One of the bigger cybersecurity concerns, highlighted by many reports, is the access to private data by unauthorized entities. The development of secure protocols to avoid this process from being applied on both local and shared data is entrusted to cryptography. Although the most worldwide diffused cryptographic primitive, such Advanced Encryption Standard, hash functions and Elliptical Curve Cryptography (ECC) schemes offer an appropriate security level by a mathematical point of view, it has been demonstrated that they are vulnerable to threats that exploit unintentional sources of information gathered from real physical implementations. These threats are denoted as "Side-Channel Attacks (SCA)".
This thesis aims at developing a software environment to explore and validate the SCA resistance for hardware implementations of the AES: the most diffused cryptographic algorithm in the world. The reason why AES has been chosen specifically in its hardware forms is that they are fundamental to obtain the very high throughputs required by modern systems that software versions can't achieve. The presented environment covers all the steps needed to ensure that a system is not revealing any information through a first order power consumption side-channel: i.e. the data acquisition phase, the statistical data analysis step and the validation phase. The suite is designed to perform an early evaluation of resistance mechanisms against Power Analysis (PA), using only simulative software available to any digital design engineer (e.g. Questasim). The statistical analysis phase performs the most known attacks such Differential Power Analysis (DPA) and Correlation Power Analysis (CPA), while the validation step implements the state-of-art Test Vector Leakage Assessment (TVLA) provided by NIST (National Institute of Standards and Technology).
Furthermore two countermeasures towards a SCA resistant module have been conceived, designed and implemented, starting from an unprotected AES core IP. At first instance the unprotected module has been tested with the proposed SCA validation environment: the procedure showed that the cipher-key and all the secret data can be hacked in less than a minute, highlighting the effectiveness of Side-Channel Attacks as a real threat for mathematically proven cryptosystems. The first of the two developed solutions uses a True Random Generators (TRNG) and Digital Ring Oscillators (DROs) to decrease the Signal-to-Noise Ratio of the side-channel, i.e. the instant power consumption. Such countermeasure showed a 10^2 increased resistance with a minimal 6% area overhead and zero impact on throughput. The second countermeasures uses a combination of digital dual-rail precharge logic and masking techniques to ensure an uncorrelated power consumption to the data being computed: it is called LMDPL (LUT Masked Dual-Rail Precharge Logic). Such countermeasure showed an increased resistance by a 10^4 factor, but very high impact on both the area overhead (650% on FPGA and 300% on ASIC) and significant lower throughput (about 75%). Both the developed countermeasures are comparable in terms of SCA resistance to the state-of-art solutions.

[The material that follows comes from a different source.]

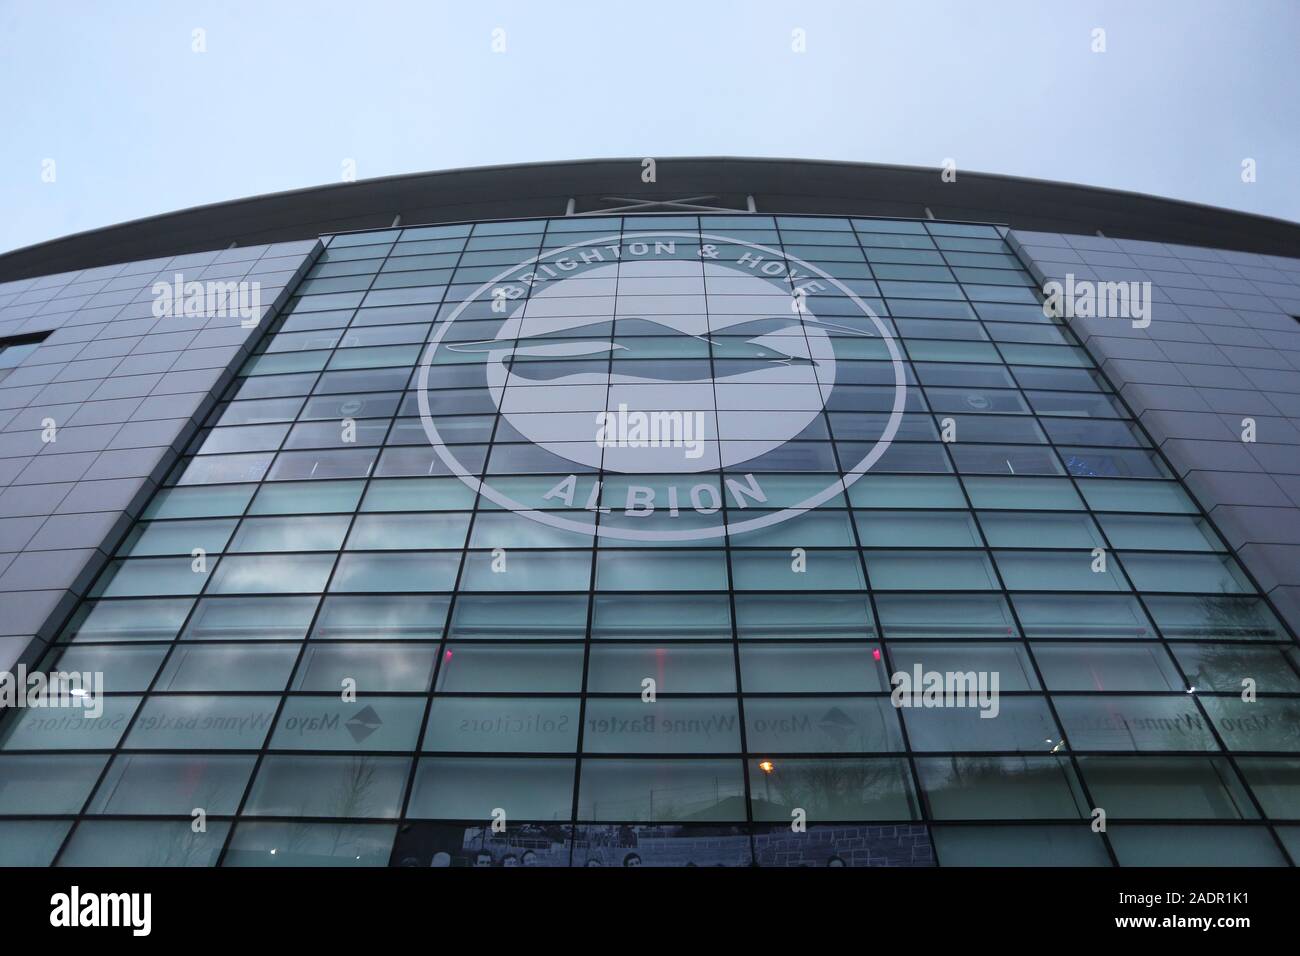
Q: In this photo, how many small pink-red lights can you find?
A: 2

One of the bigger cybersecurity concerns, highlighted by many reports, is the access to private data by unauthorized entities. The development of secure protocols to avoid this process from being applied on both local and shared data is entrusted to cryptography. Although the most worldwide diffused cryptographic primitive, such Advanced Encryption Standard, hash functions and Elliptical Curve Cryptography (ECC) schemes offer an appropriate security level by a mathematical point of view, it has been demonstrated that they are vulnerable to threats that exploit unintentional sources of information gathered from real physical implementations. These threats are denoted as "Side-Channel Attacks (SCA)".
This thesis aims at developing a software environment to explore and validate the SCA resistance for hardware implementations of the AES: the most diffused cryptographic algorithm in the world. The reason why AES has been chosen specifically in its hardware forms is that they are fundamental to obtain the very high throughputs required by modern systems that software versions can't achieve. The presented environment covers all the steps needed to ensure that a system is not revealing any information through a first order power consumption side-channel: i.e. the data acquisition phase, the statistical data analysis step and the validation phase. The suite is designed to perform an early evaluation of resistance mechanisms against Power Analysis (PA), using only simulative software available to any digital design engineer (e.g. Questasim). The statistical analysis phase performs the most known attacks such Differential Power Analysis (DPA) and Correlation Power Analysis (CPA), while the validation step implements the state-of-art Test Vector Leakage Assessment (TVLA) provided by NIST (National Institute of Standards and Technology).
Furthermore two countermeasures towards a SCA resistant module have been conceived, designed and implemented, starting from an unprotected AES core IP. At first instance the unprotected module has been tested with the proposed SCA validation environment: the procedure showed that the cipher-key and all the secret data can be hacked in less than a minute, highlighting the effectiveness of Side-Channel Attacks as a real threat for mathematically proven cryptosystems. The first of the two developed solutions uses a True Random Generators (TRNG) and Digital Ring Oscillators (DROs) to decrease the Signal-to-Noise Ratio of the side-channel, i.e. the instant power consumption. Such countermeasure showed a 10^2 increased resistance with a minimal 6% area overhead and zero impact on throughput. The second countermeasures uses a combination of digital dual-rail precharge logic and masking techniques to ensure an uncorrelated power consumption to the data being computed: it is called LMDPL (LUT Masked Dual-Rail Precharge Logic). Such countermeasure showed an increased resistance by a 10^4 factor, but very high impact on both the area overhead (650% on FPGA and 300% on ASIC) and significant lower throughput (about 75%). Both the developed countermeasures are comparable in terms of SCA resistance to the state-of-art solutions.